Tag: retirement

  • Writing Laryngitis

    Writing Laryngitis

    I lost my voice recently. It came on quickly. One day, I was able to speak normally; the next, I was rasping like I’d smoked a pack of cigarettes in my sleep—even though I haven’t had a cigarette in more than 30 years.

    It seemed there was no warning, but there was. Because my life is ridiculous, I am losing hair at a rapid pace (trust me… there is a connection). I mentioned it at my semi-annual skin examination. The dermatologist ordered bloodwork to determine the cause of my hair loss. She didn’t believe it was because my life is ridiculous, though stress can be caused by a ridiculous life, and stress can cause hair loss.

    Because test results are delivered to both me and my provider simultaneously, I frequently review them before my provider can. Everything looked good… except my basophils, which were way out of the normal range. So, I looked up what basophils are and what they do. Yes, I realize normal people don’t do this.

    Basophils, I learned, help the body fight off infections and allergic reactions. The next day, I lost my voice, which seemed to explain the elevated basophils. I concluded it was due to a virulent invader, not sleep-smoking. My boss lost his voice the next day, confirming my self-diagnosis. I resisted the urge to excitedly tell him about my basophil adventure.

    Losing my physical voice was bothersome, but I knew how to bring it back—humidity, hot toddies, and rest.

    However—and this is terrifying—I have lost my writing voice. It’s not that I don’t have anything to say; I have a lot to say. I’m not suffering from writer’s block. It’s just that when I sit down to try to write, nothing coherent (at least to me) comes out. I’m probably still recovering from my rapid retirement. Or maybe I’m depressed that Donald Trump is again our president. If you voted for him, well, bless your heart.

    There are other reasons for my lack of written coherence. In fact, there are so many that relating them would only add to my stuckness, at least for now.

    Many a professional writer gives the same advice: sit the hell down and write. I have been sitting the hell down. After weeks of procrastination—months, if I’m being honest—I’m finally sitting in front of my Mac on a mostly daily basis. Ass in chair and fingers on keyboard are the only ways I can hope to feel comfortable doing this again.

    In the meantime, I’ll sit here like a rock and hope that basophils can also cure writer’s laryngitis. And maybe a hot toddy or two.

  • Officially Old

    My husband has been listening to the Beatles lately. He’s also declared that he is very old; he’s 78. That sounds very old if you are not near that age but doesn’t sound old if you are. I’m 66. That sounds old to some, especially my students who think 25 is old but most of them just turned seven.

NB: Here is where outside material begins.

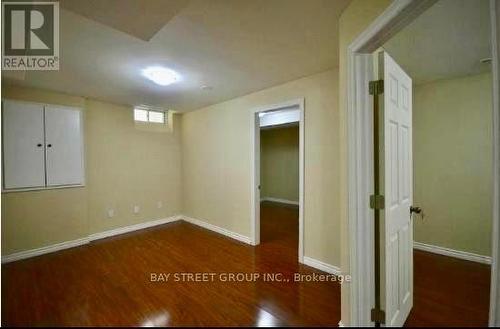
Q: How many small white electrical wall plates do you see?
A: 3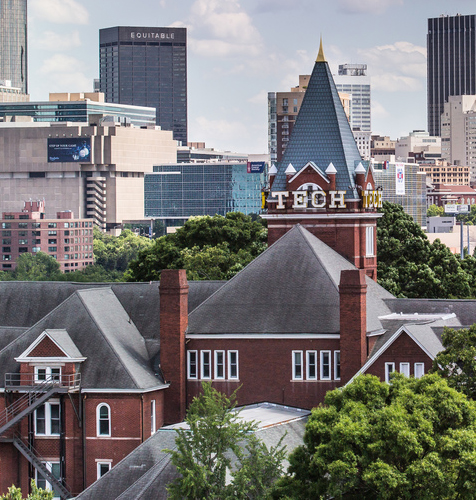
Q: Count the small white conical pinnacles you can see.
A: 4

    I don’t feel old. Even when my body says otherwise, I don’t think of its pains as signs of old age. The stinging pain in my left wrist when I knit is from years of wear and tear which led to arthritis. I’ve already had my right thumb joint reconstructed. Sounds gruesome but it wasn’t that big a deal, for me at least. I’m right-handed, so repair on the other side seemed inevitable. I’ll probably have it reconstructed following a few cortisone shots.

    If you’re astute, you’ve figured out that “years of wear and tear” absolutely happened because I’ve been on the planet for ages, ergo, I am aged. Things that are aged are, by definition, old. Some might say age brings improvement. But I am not a bottle of wine. And I don’t think of 66 as being particularly old.

    What drives home my age is realizing that I don’t have much more time to age. The inevitable result of continuing to live and age is that I will die. No, we never know when we will die, there being busses still on the roads and all, but I can say with certainty that I will probably die in the next two or two and a half decades.

    So, when my husband pointed out that Paul McCarney’s “Martha My Dear” was named for his dog, I realized time was running out on my dream of finally owning a small dog. I found it quite reasonable to say, “That reminds me, you have to get me a small dog before I die!”

    I officially retired in May 2024; it’s time to bring out the bucket list. Except, the older one gets, the less the bucket can accommodate. There are only so many trips to Scotland/Denmark/China that I can afford. There are only so many books I can write and only so many cute little dogs I can love.

    My bucket is leaking time and the items on its list. I’ve started a book, but I probably won’t go to China; I’ve been twice already. Denmark might have to move to third on the list; great-great grandpa’s cousins will have to settle for meeting my father and older sister. Great-great-granddad sold away the family castle anyway.

    Scotland remains a dream, cost being the biggest factor. My ancestors are all from the same place, but not one easily reached. In fact, it’s only on maps because of nearby Pictish ruins left by people who lived in Scotland eons ago. Though the Pictish derivation of the word “pixie” has been discarded by many, I like the idea of being descended from a mysterious fairy folk.

    Whether I visit living relatives in Denmark or dead ones in Scotland will depend on many variables. I may or may not get to either. But I know one thing for sure: I am getting that damn little dog!